Is it safe (and possible?) to allocate the memory OUTSIDE of the split function and pass a pointer to the array of strings to split function?
No, because you don't know how large each token will be until you read it nor how many tokens there are. For this reason your code as written is unsafe. It assumes each token is no more than 29 characters and there are no more than 20 tokens.
Allocating just the right amount of memory for each token can be solved with strdup
, as Chris Dodd explains. But that still leaves you allocating a bunch of little pieces of memory.
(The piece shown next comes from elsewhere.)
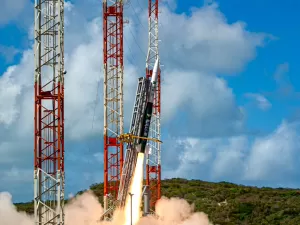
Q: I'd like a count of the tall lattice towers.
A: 3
To minimize allocations you would store all the tokens in a single block of memory. That's what strtok
does; it modifies the input string replacing the delimiters with nulls. Rather than copying each token, tokens
would simply point to the start of each token within the original string.
This means tokens
is pointing to in
and your function is modifying in
. I'd leave the choice of whether to duplicate the input string up to the caller.
// Don't modify the original, tokens points at a copy.
char **tokens = split(strdup(input), &num_tokens, "");
// Modify the original, tokens points at input.
char **tokens = split(input, &num_tokens, "");
That leaves the problem of allocating tokens
. To do that you either need to know how many tokens there are, or reallocate on the fly.
To minimize CPU you would realloc
to grow tokens
as needed.
size_t tokens_size = 1;
char **tokens = malloc(tokens_size * sizeof(char*));
*num_tokens = 0;
for(
char *token = strtok(in, delimiter);
token;
token = strtok(NULL, delimiter)
) {
if( *num_tokens >= tokens_size ) {
tokens_size *= 2;
tokens = realloc(tokens, tokens_size * sizeof(char*));
}
tokens[*num_tokens] = token;
(*num_tokens)++;
}
As a compromise between efficiency and memory use, rather than reallocating for each token I've doubled the size of tokens each realloc. This will use extra memory, but minimizes reallocations.
To minimize allocations, you'd tokenize the string and remember how many tokens there are. Then allocate enough space. Then read the string again storing the pointers to the tokens.
// tokenize in and remember how many there are.
*num_tokens = 0;
for(
char *token = strtok(in, delimiter);
token;
token = strtok(NULL, delimiter)
) {
(*num_tokens)++;
}
// Allocate exactly enough space.
char **tokens = malloc(*num_tokens * sizeof(char*));
// Iterate through the tokens and store them.
char *token = in;
for(size_t i = 0; i < *num_tokens; i++) {
// Store a pointer to the token
tokens[i] = token;
// Jump ahead the length of the token plus the null.
token += strlen(token) + 1;
}
For the cost of scanning the input twice you can do just a single malloc.
Note: this code would be easier and safer with a struct to contain all the information.
typedef struct {
char *original;
char **tokens;
size_t num_tokens;
size_t tokens_size;
} Tokens;
This keeps everything together and you can break it up into functions like Tokens_init
and Tokens_free
.